Vein Surgery for MS Fails in First Controlled Trial





SAN DIEGO -- Outcomes in multiple sclerosis patients were not improved with a controversial surgical procedure -- percutaneous transluminal venous angioplasty -- to improve blood flow in cerebrospinal veins, results of a small, double-blind, controlled trial indicated.
Among nine patients who underwent the venoplasty to clear blockages, clinical outcomes and brain lesion measures were generally worse after 6 months than in the 10 patients who received a sham procedure, Adnan Siddiqui, MD, of the State University of New York at Buffalo, and colleagues found.
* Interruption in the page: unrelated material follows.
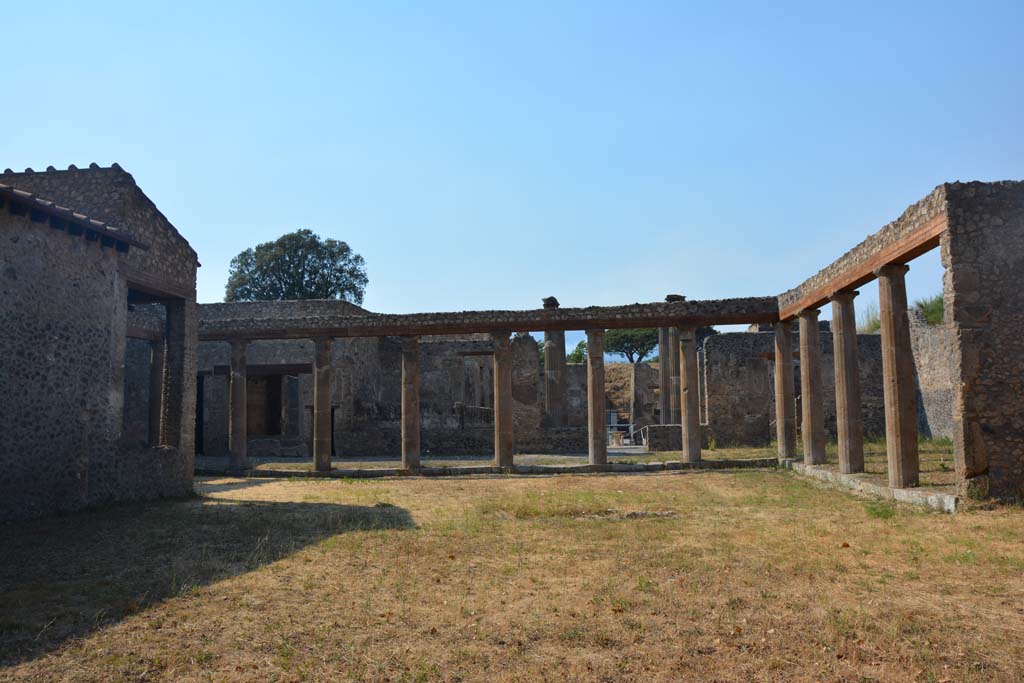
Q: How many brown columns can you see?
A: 10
Patients in the active-treatment group had a total of four clinical MS relapses during follow-up, compared with one relapse in the control group. MRI lesion volumes and numbers also were no better and, for some measures, showed strong trends toward worsened disease activity in the patients undergoing venoplasty.
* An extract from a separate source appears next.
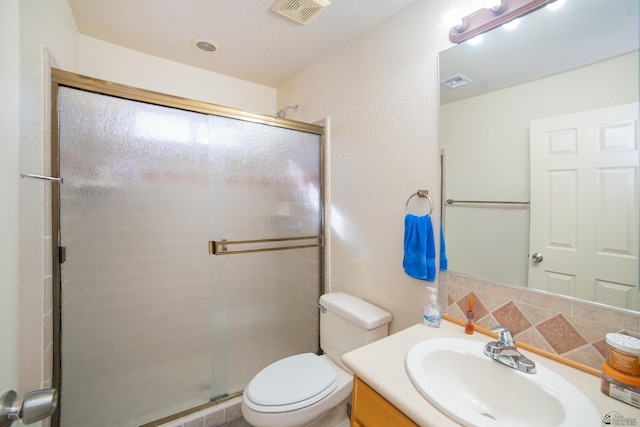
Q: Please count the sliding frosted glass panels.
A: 2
Data from the study were released in advance of Siddiqui's formal presentation next week at the American Academy of Neurology's annual meeting here.
The findings were especially notable because they represent the first report of a randomized, controlled, double-blind trial of the procedure -- and also because Siddiqui and co-principal investigator Robert Zivadinov, MD, also of the University at Buffalo, have been more accepting than most U.S. neurologists of the theory underlying the venoplasty procedure.